* **What you will do**: Return all lines of the listing below that carry the word "number".

=====

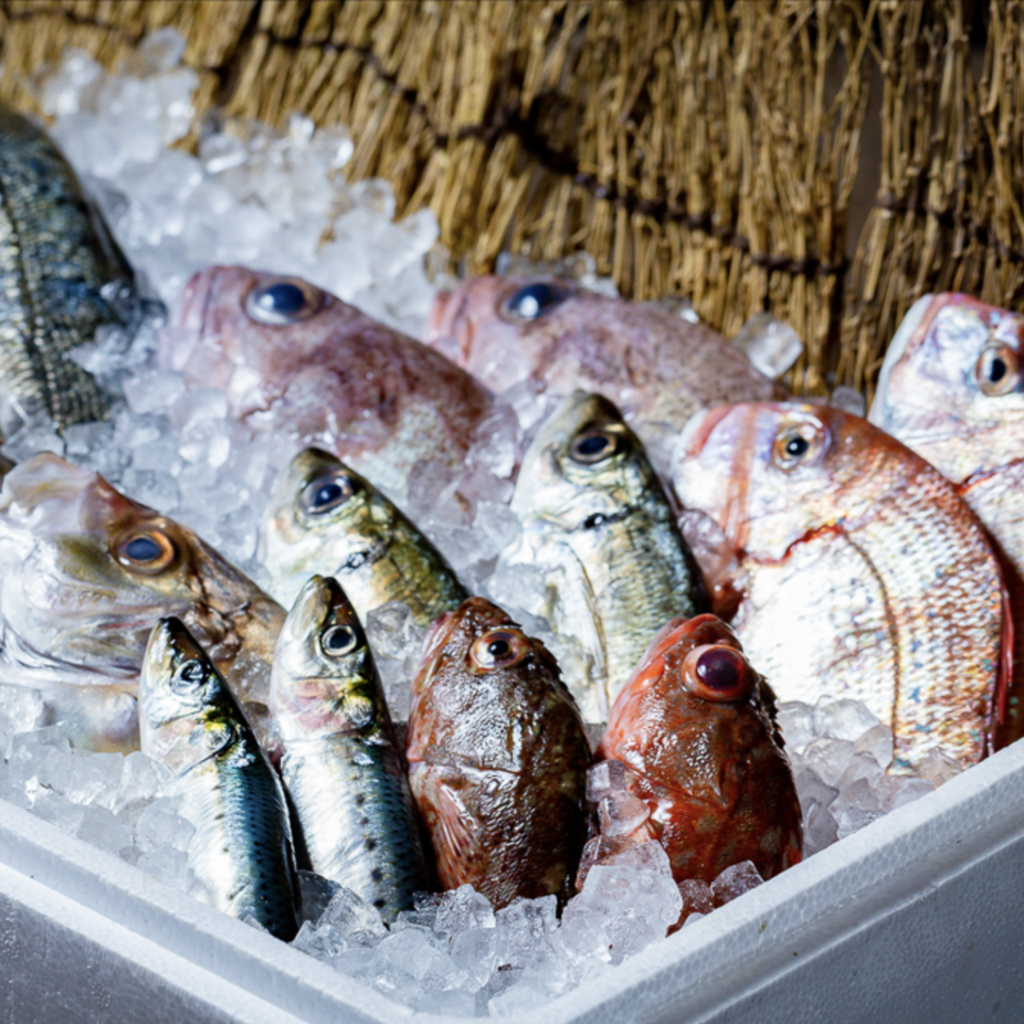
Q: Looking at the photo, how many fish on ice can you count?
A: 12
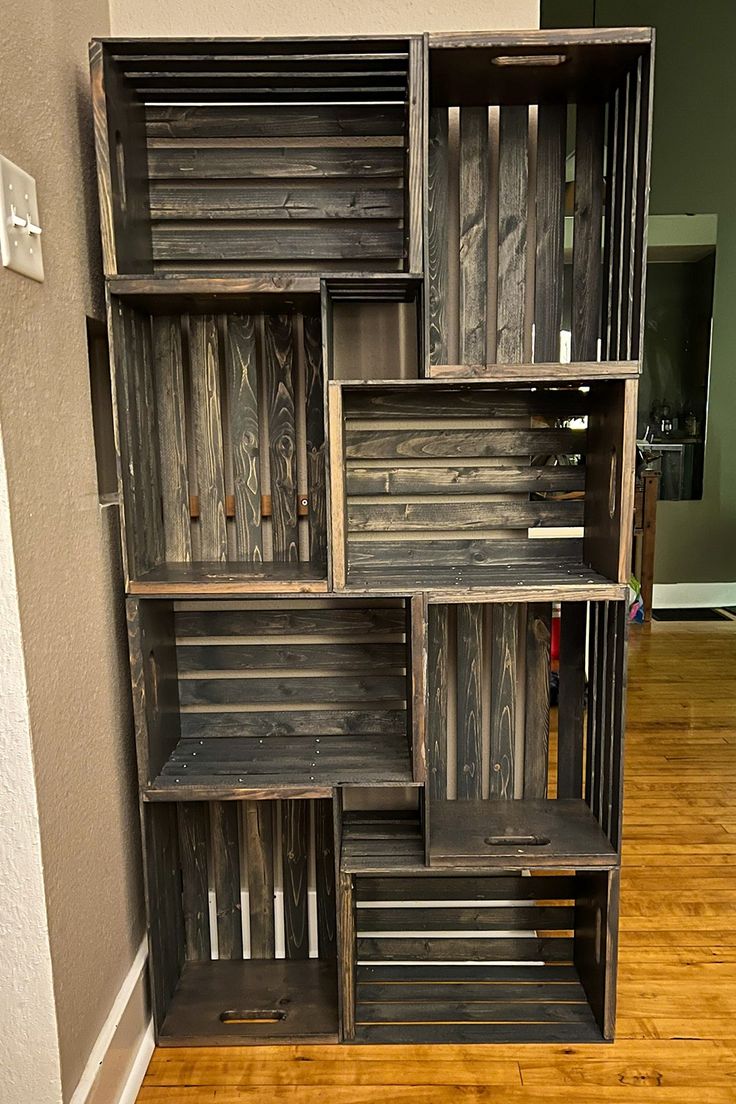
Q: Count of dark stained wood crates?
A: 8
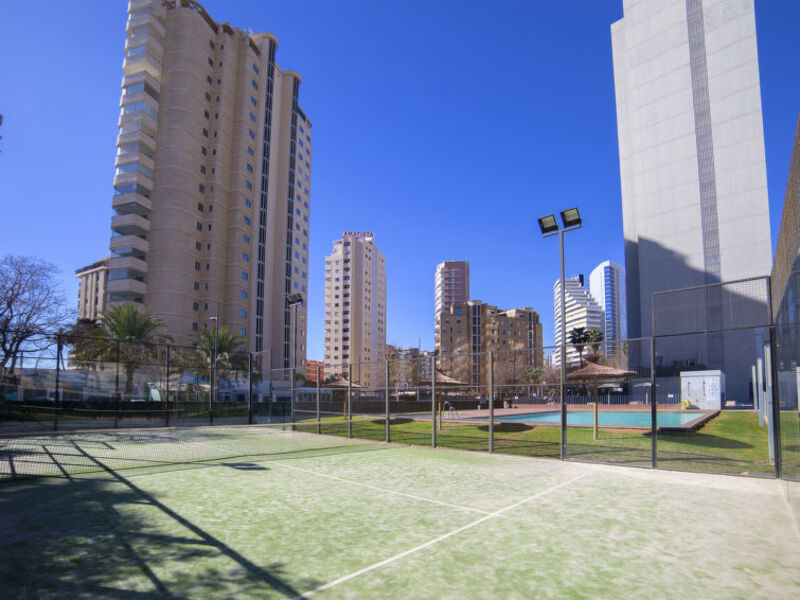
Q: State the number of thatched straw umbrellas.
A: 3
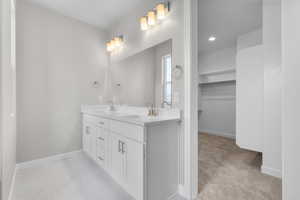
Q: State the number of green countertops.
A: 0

=====

* **Exercise output**:
Q: State the number of thatched straw umbrellas.
Q: State the number of green countertops.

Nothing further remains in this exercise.